What you will do. Omit any pictures, and restate word for word only the lines from the one with "Q: How many black" through the end of the data below.

-------- Data in this exercise --------

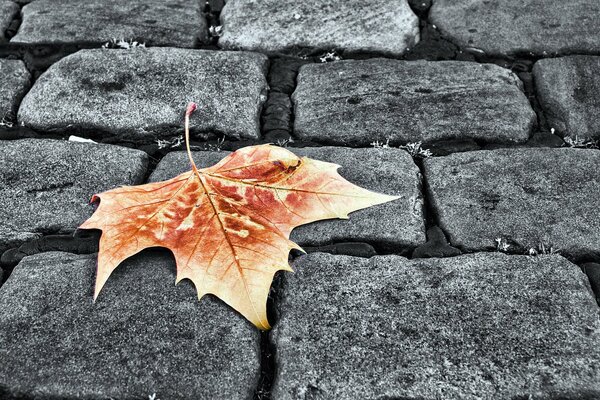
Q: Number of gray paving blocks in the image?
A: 13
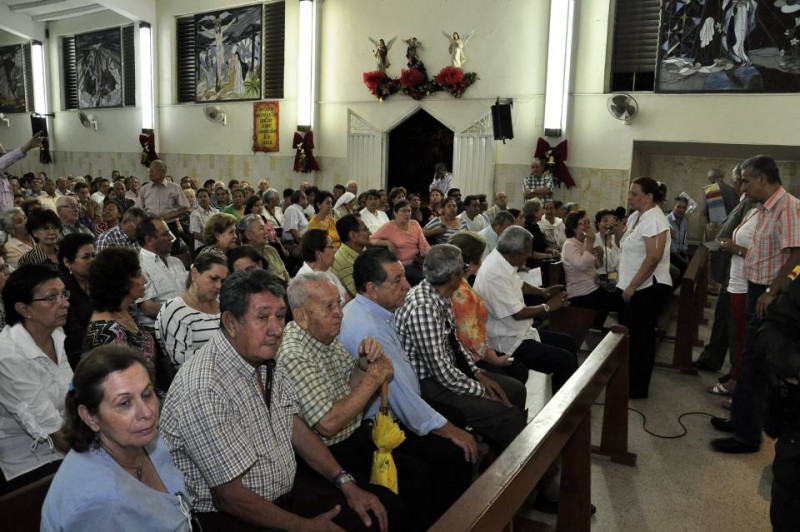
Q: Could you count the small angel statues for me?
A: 3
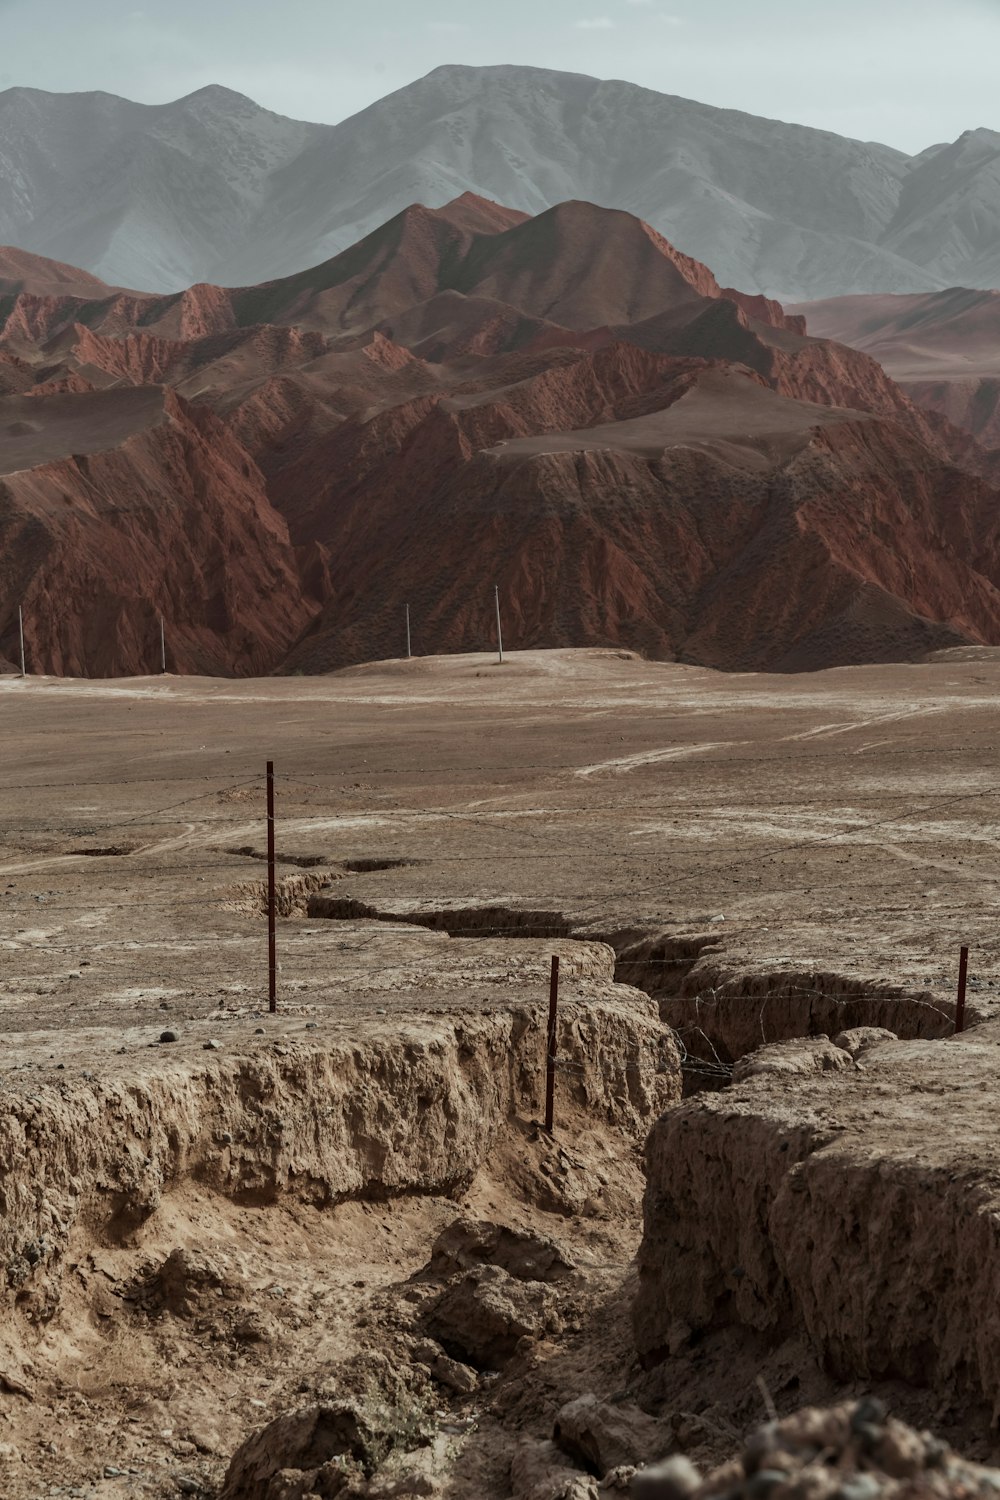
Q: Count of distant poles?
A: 4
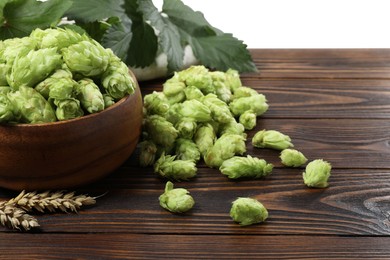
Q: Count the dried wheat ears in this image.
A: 2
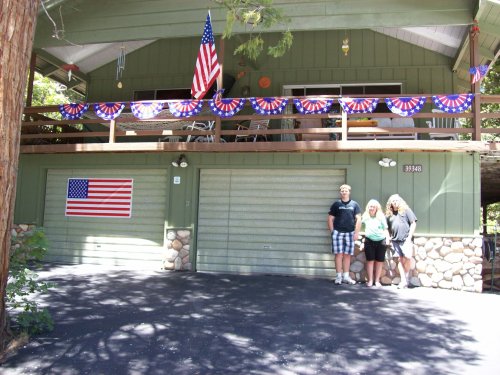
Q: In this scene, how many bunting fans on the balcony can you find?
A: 10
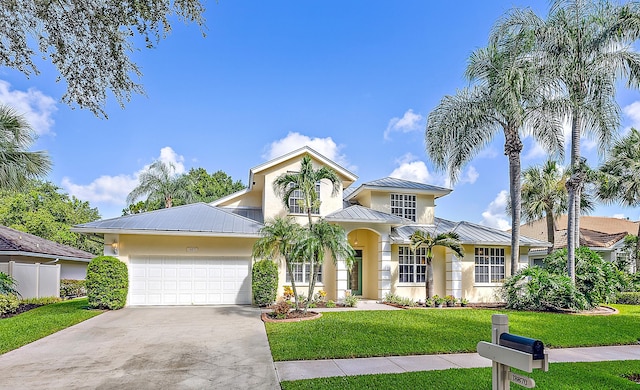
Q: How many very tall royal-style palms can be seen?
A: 2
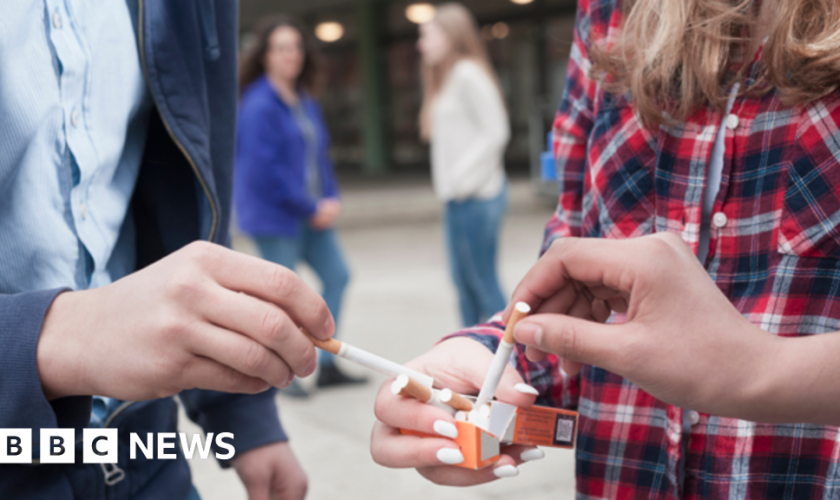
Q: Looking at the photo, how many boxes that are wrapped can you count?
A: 0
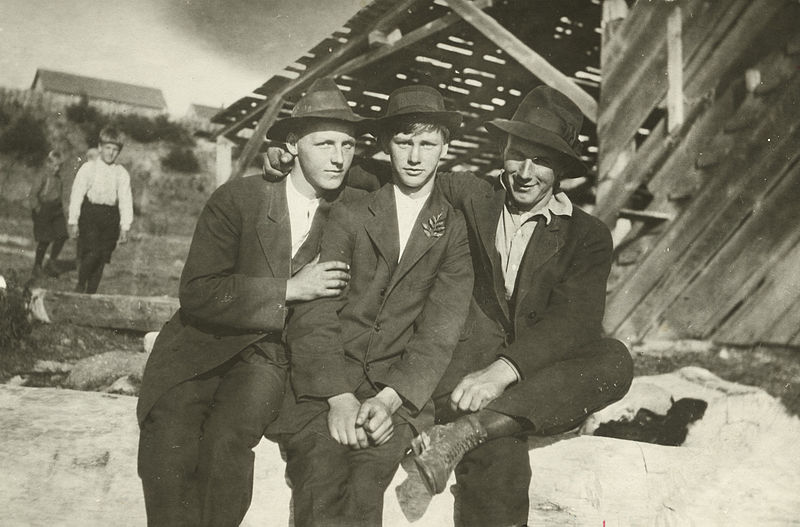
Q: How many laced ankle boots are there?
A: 1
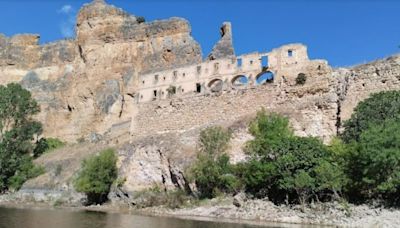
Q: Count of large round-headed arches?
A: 3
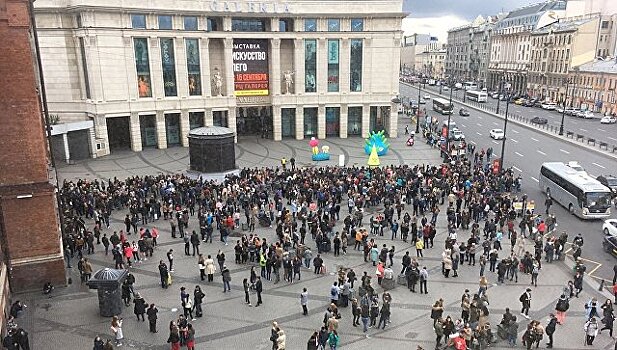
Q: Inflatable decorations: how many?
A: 3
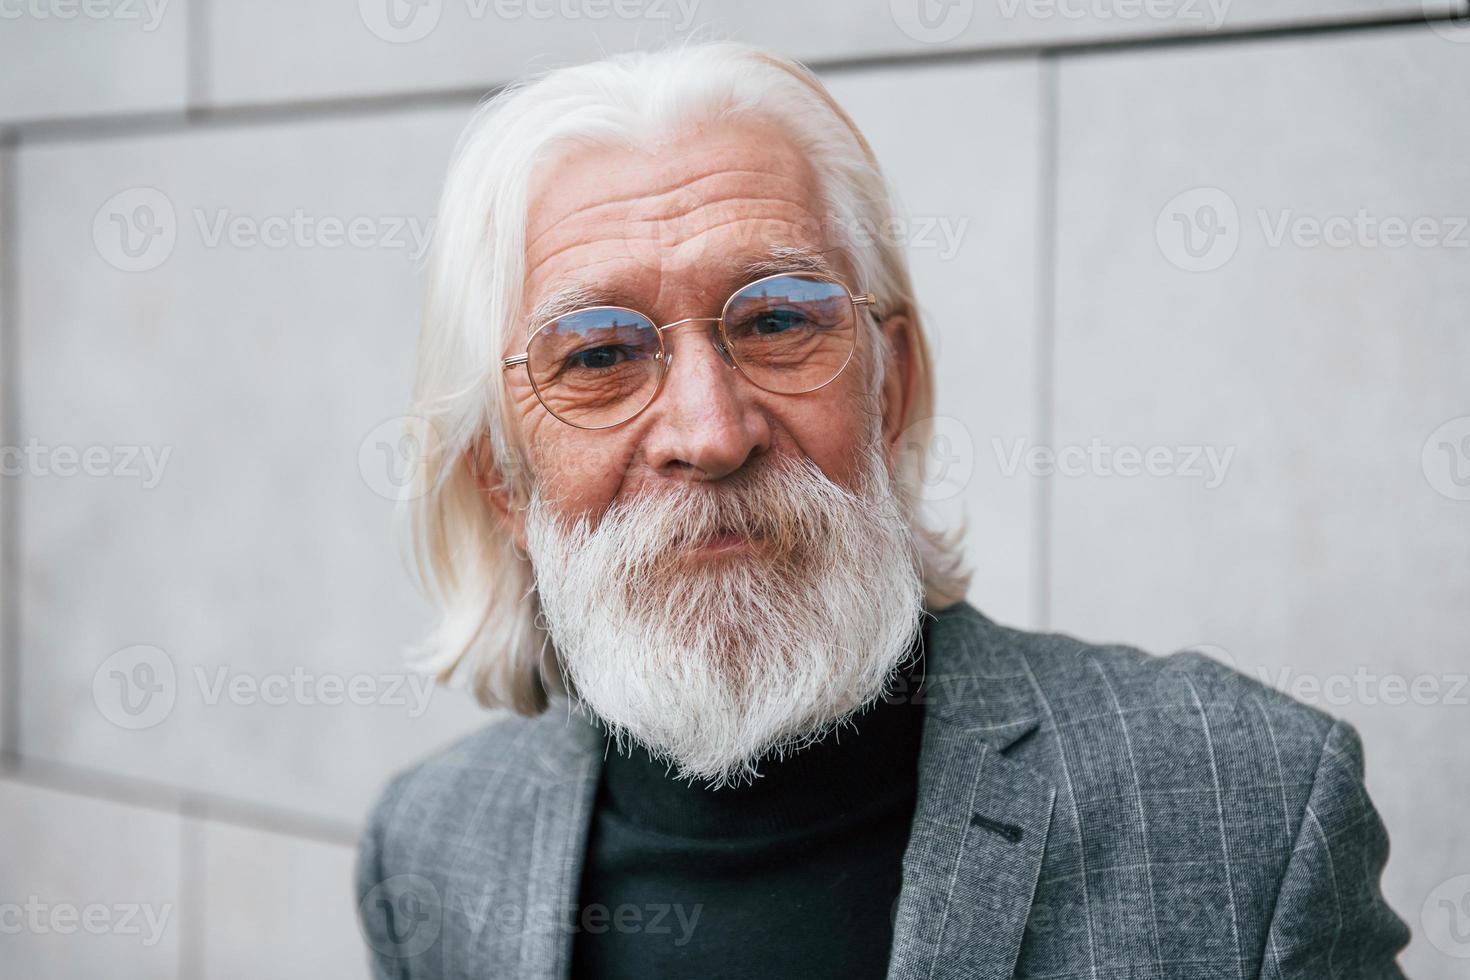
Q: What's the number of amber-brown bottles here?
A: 0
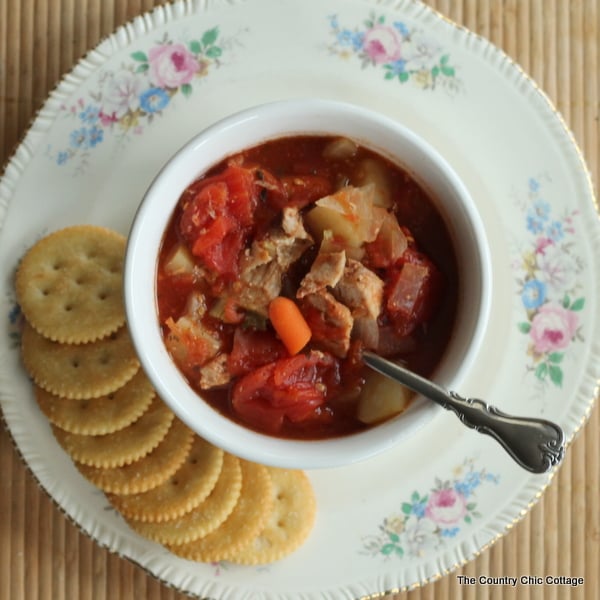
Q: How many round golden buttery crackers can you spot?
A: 9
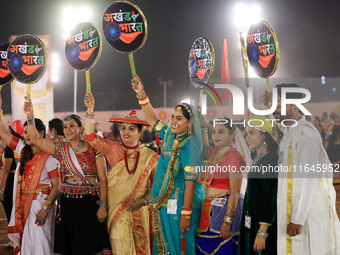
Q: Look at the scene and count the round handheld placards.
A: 6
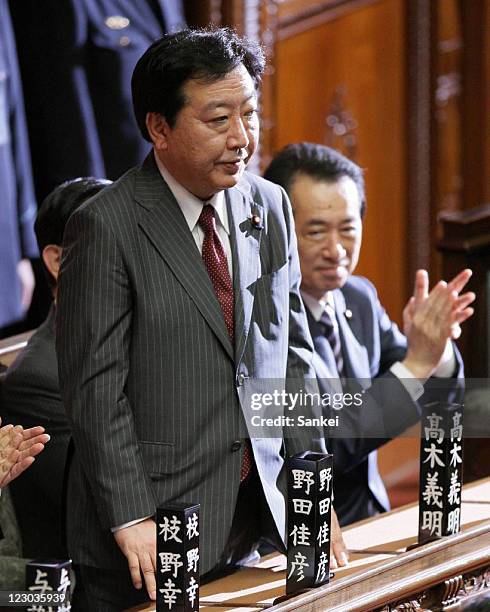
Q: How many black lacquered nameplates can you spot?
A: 4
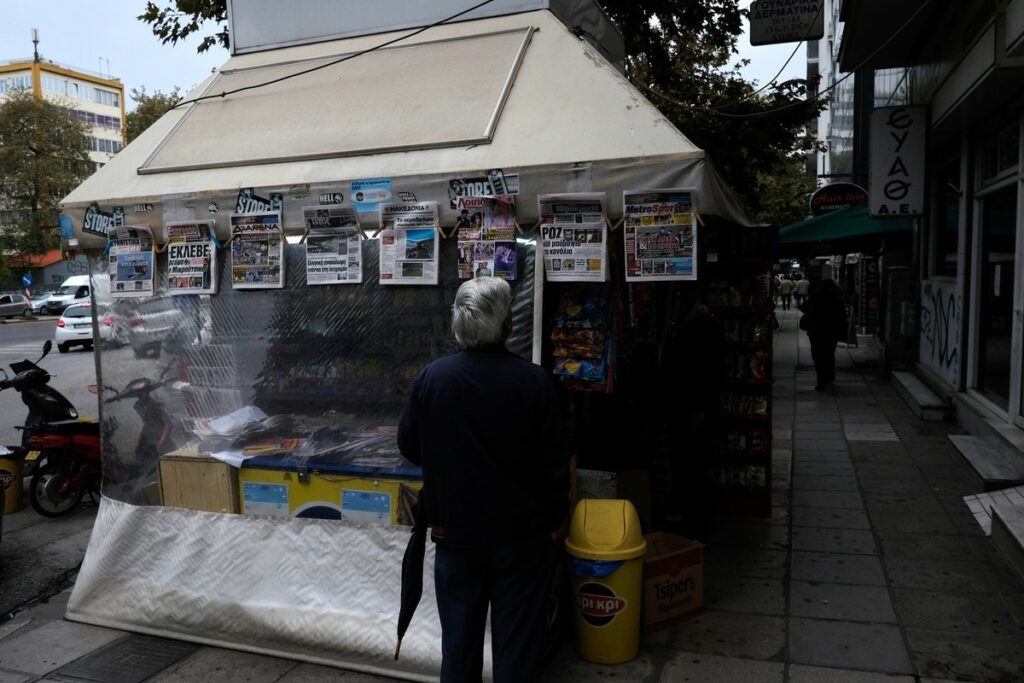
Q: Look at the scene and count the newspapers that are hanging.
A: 8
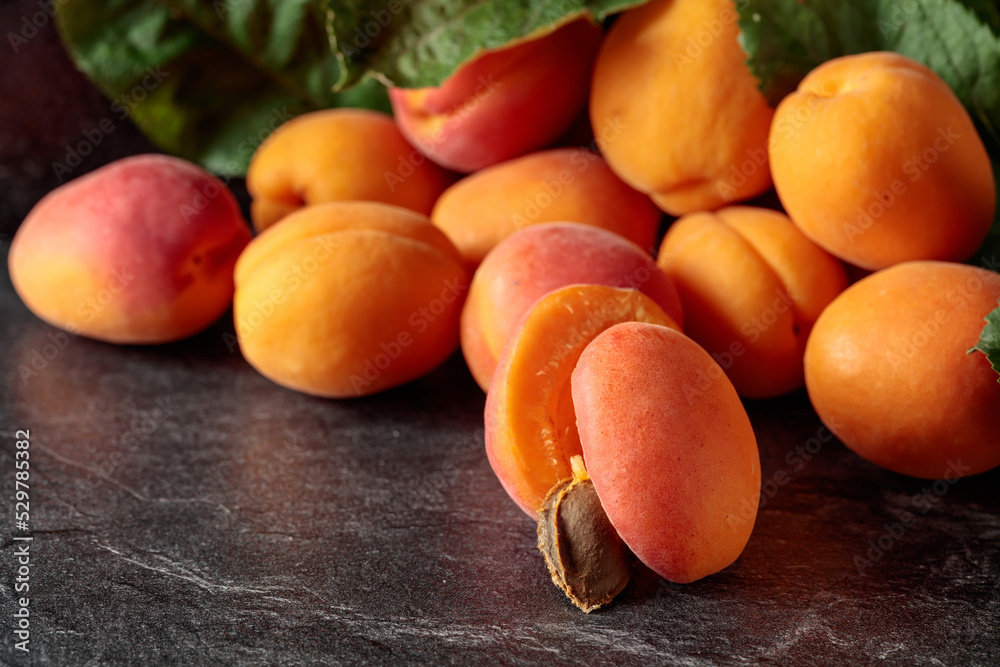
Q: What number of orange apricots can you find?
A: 7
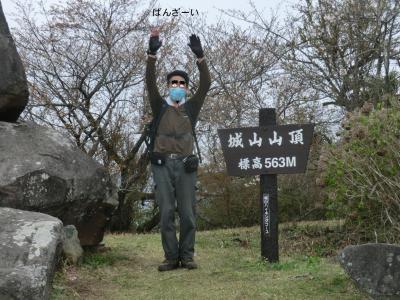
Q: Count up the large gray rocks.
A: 4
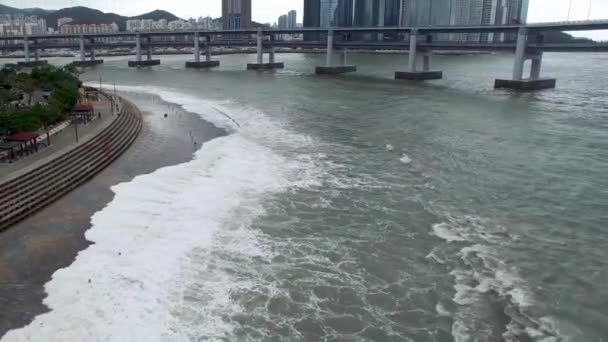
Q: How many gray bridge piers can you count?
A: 8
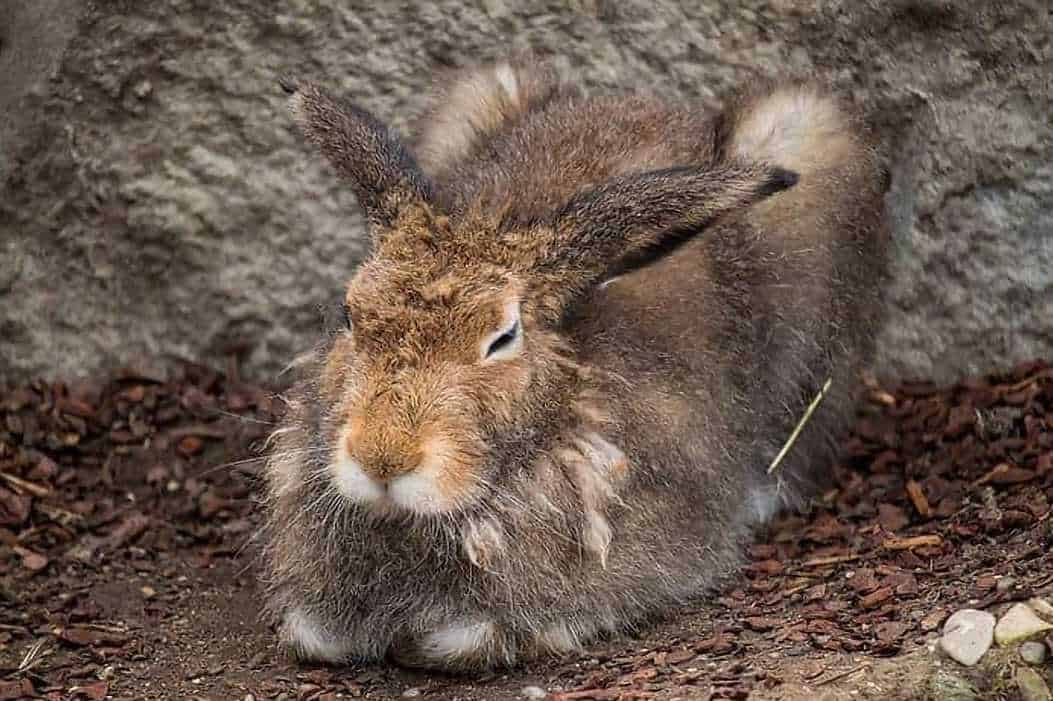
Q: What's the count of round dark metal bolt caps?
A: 0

--------

Solution to the exercise.
Q: How many black lacquered nameplates can you spot?
A: 4
Q: Look at the scene and count the newspapers that are hanging.
A: 8
Q: What number of orange apricots can you find?
A: 7
Q: Count up the large gray rocks.
A: 4
Q: How many gray bridge piers can you count?
A: 8
Q: What's the count of round dark metal bolt caps?
A: 0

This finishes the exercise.